Su tutto il resto? Il livello della rosa, il mercato improntato da Corvino, le decisioni di Saputo, la classifica che piange? Bè, proviamo innanzitutto a vedere cosa salta fuori cambiando qualcosa, modificando un impianto tattico che ha prodotto solo sconfitte. Mi ripeto, giusto tentare la carta di cambiare il meno possibile per cementare il gruppo, facilitare gli automatismi, dare certezze e punti fermi, sono concetti che ho espresso in più di una circostanza. Ma ora che è stato fatto e i risultati non sono cambiati, perché continuare? Si può prendere in considerazione l’idea che la strada scelta, almeno per il momento, fosse quella sbagliata? Credo di sì. E allora, tentiamo la carta del cambio modulo e analizziamone i risultati prodotti, comprendiamo se il passaggio ad uno schema più prudente può allungare l’autonomia della squadra, con il conseguente miglioramento dei risultati. Se non arrivano punti, diventa inutile pensare a gennaio, ci arriveremmo da ultimissimi senza più speranze. Però, se il Bologna inizia a marciare, si può forse fare una rivalutazione della rosa, perché ogni giudizio, ogni commento, si basa soprattutto sui risultati.

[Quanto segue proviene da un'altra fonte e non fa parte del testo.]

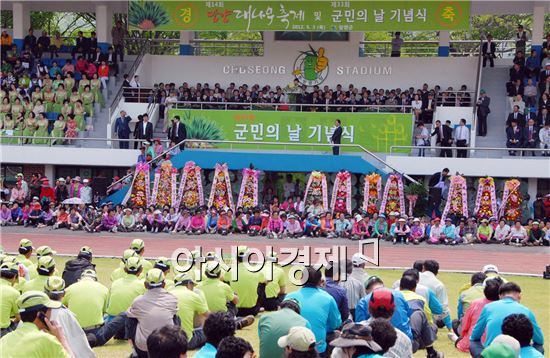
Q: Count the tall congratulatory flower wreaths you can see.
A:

Proviamoci dunque, restando uniti seppur nella divergenza di opinioni, tentiamo il sostegno a questa squadra, sperando che essa ricambi con qualche risultato importante. A partire dal 18 ottobre contro il Palermo, partita ormai da non fallire, da vincere obbligatoriamente per riprende un cammino complicato, tortuoso, che forse non ci aspettavamo. Non siamo noi gli allenatori, i presidenti o i ds, non ci resta dunque che guardare quello che c’è. Ormai, più che ragionare di pancia occorre un pensiero razionale, di sicuro critico, ma propositivo. L’istinto a volte si sbaglia, è successo a Firenze dove Paulo Sousa è stato accolto con le scritte sui muri per il suo passato juventino, è successo a Napoli dove Sarri ora è un Dio ma la campagna abbonamenti è stata tra le più disastrose degli ultimi anni. Anche perché il ragionamento di pancia produce alibi, rende acute le divergenze tra le fazioni, i critici avranno tante ricompense per il loro pensiero pessimista visti i recenti risultati, gli ottimisti continueranno a guardare al futuro e ad un potenziale che forse c’è ma che potrebbe richiedere molto più tempo del previsto per essere espresso. Perché se Pulgar diventa fenomeno tra due anni, al Bologna attuale non basta. Dobbiamo creare una parvenza di base solida ora, non a gennaio e non tra dodici mesi. A Rossi, visto che è stato confermato, il compito di farcela nelle prossime due settimane. Perché contro i rosanero si gioca la panchina, stavolta per davvero e senza mezzi termini.